Acabei dormindo, quando me dei conta o dia já tinha se passado, levantei meio sonolento com uma babinha seca num lado da boca, peguei minhas trouxas e fui embora. A sala já estava vazia, ninguém fez questão de me acordar, nem mesmo o boçal do professor Germaine. Na saída todo mundo a minha volta estava com um grupinho de amigos, na frente, atrás, dos lados, e eu no meio andando sozinho na multidão de alunos que sairá dá escola. Pensando no que ia ter para comer quando chegasse em casa, eu fui olhando para o céu azul, estava de tardezinha mas ainda continuava bonito.
Perto da escola tinha um pequeno parque onde os alunos iam lá, alguns pra namorar, uns pra brigar, tinha vezes que rolava até drogas lá também.
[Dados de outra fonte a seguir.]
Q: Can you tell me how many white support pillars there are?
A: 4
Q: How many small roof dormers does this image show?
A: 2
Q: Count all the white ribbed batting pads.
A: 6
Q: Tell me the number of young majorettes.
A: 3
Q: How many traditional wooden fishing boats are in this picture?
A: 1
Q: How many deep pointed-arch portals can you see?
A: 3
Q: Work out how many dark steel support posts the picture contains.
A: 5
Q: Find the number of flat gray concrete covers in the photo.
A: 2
O caminho mais rápido para a minha casa era passar pela rua deste parque, e como sou um cara bem ''sortudo'' não deu nem tempo de atravessar a rua que uns caras me gritaram ''AÊ NOVATO!''
Eram três caras, pareciam durões tinham um ar de serem punks, um deles inclusive estava com uma jaqueta de couro preta e com um cigarro na orelha, os outros dois estavam com o mesmo uniforme brega com o que eu estava usando mas ainda assim metiam marra. - Você que é o tal do Marc? - Disse um dos que estava de uniforme. - Não cara, o nome dele é Marco. - Respondeu o outro que estava do lado dele.
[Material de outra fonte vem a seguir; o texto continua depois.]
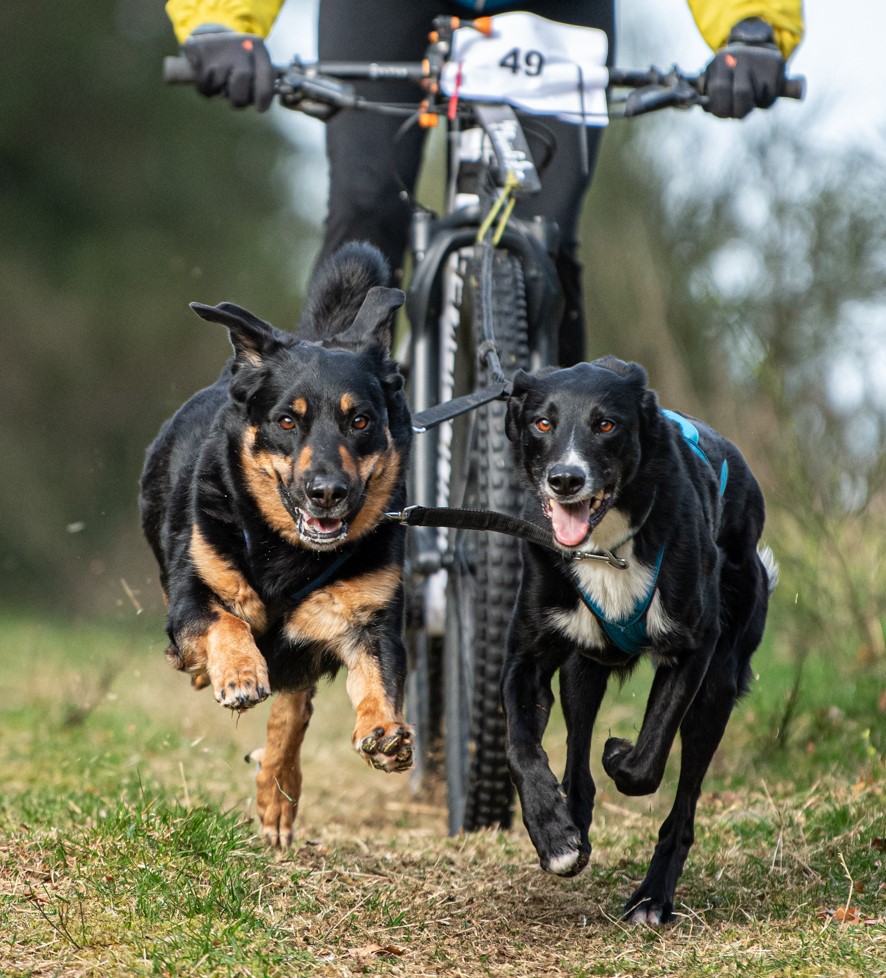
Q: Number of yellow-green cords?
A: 2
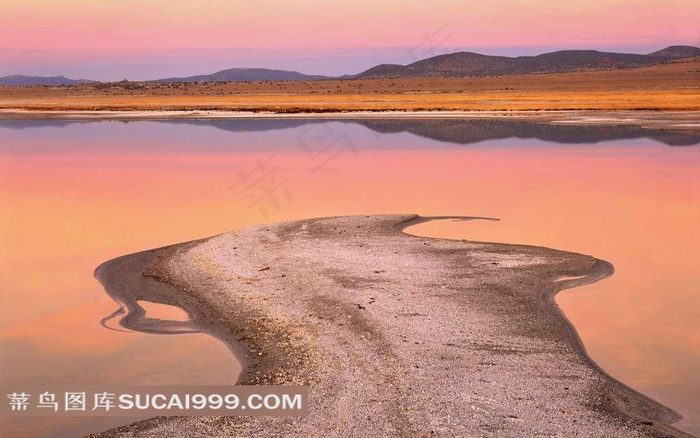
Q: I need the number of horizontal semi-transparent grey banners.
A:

Os dois davam medo de início mas eram completos babacas se achando o tal só porque estava com o cara de jaqueta de couro do lado deles. O fato de falarem com um sotaque de interior num jeito meio caipira faziam os dois ficarem mais bobocas ainda, eu nasci em Londres então não falava do mesmo jeito, pareciam ter a mesma idade que eu talvez uns 17, mas o outro cara eu tinha certeza que era furada me meter com ele, já parecia ter uns 21 e poucos por aí.
- É Marvo, com V. - Eu os corrigi. Um dos que estava de uniforme iniciou um breve dialogo:
- Dizem que você é bem marrento e que já respondeu pro Inspetor cara a cara e ainda saiu impune. - Queria saber como diabos ele já sabia disso, enfim, notícias.
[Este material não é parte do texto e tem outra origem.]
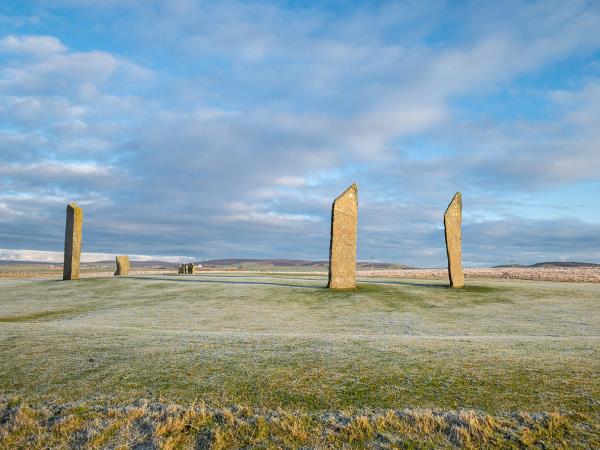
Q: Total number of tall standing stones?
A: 3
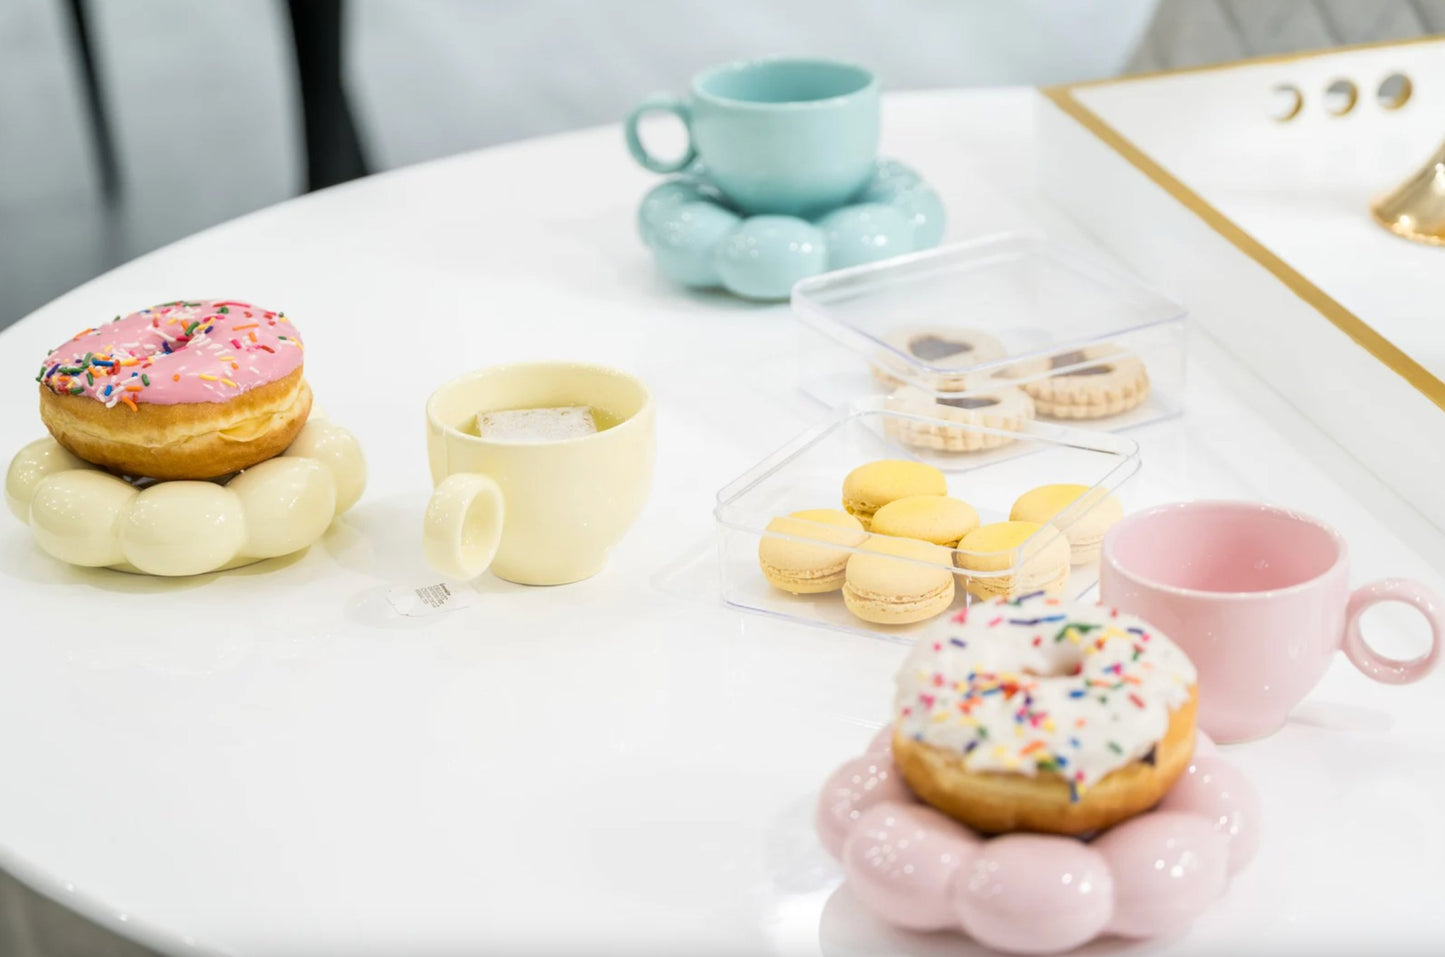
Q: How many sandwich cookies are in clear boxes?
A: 9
- É... - E dei uma risada superficial enquanto já dava alguns passos para trás para sair de lá. Neste ato, um deles colocou a mão no meu ombro virando meu corpo novamente em direção a eles e me deu um folheto, era um ingresso para uma festa que ia acontecer na noite do dia seguinte.
- Dá uma passada lá, vai ser perto da indústria. Vamos beber e pegar umas garotas, dizem que lá tem várias assanhadinhas. - Deu uma risadinha no final enquanto pegava seu pente do bolso para pentear seu topete castanho.
Era óbvio que ia ser naquele lugar, a área industrial, o pior bairro de Hilltown. Ali a noite tudo pode acontecer. Mesmo eu estando receoso com essa ideia eu não ia arregar na frente deles. - Tô dentro, vejo vocês lá. - Falei com o peito estufado mostrando ''confiança''. Aceitei a proposta dos caras, Não sabia se queriam fazer amizade comigo ou se queriam outra coisa, mas de uma coisa eu sabia, eu ia entrar numa merda das grandes.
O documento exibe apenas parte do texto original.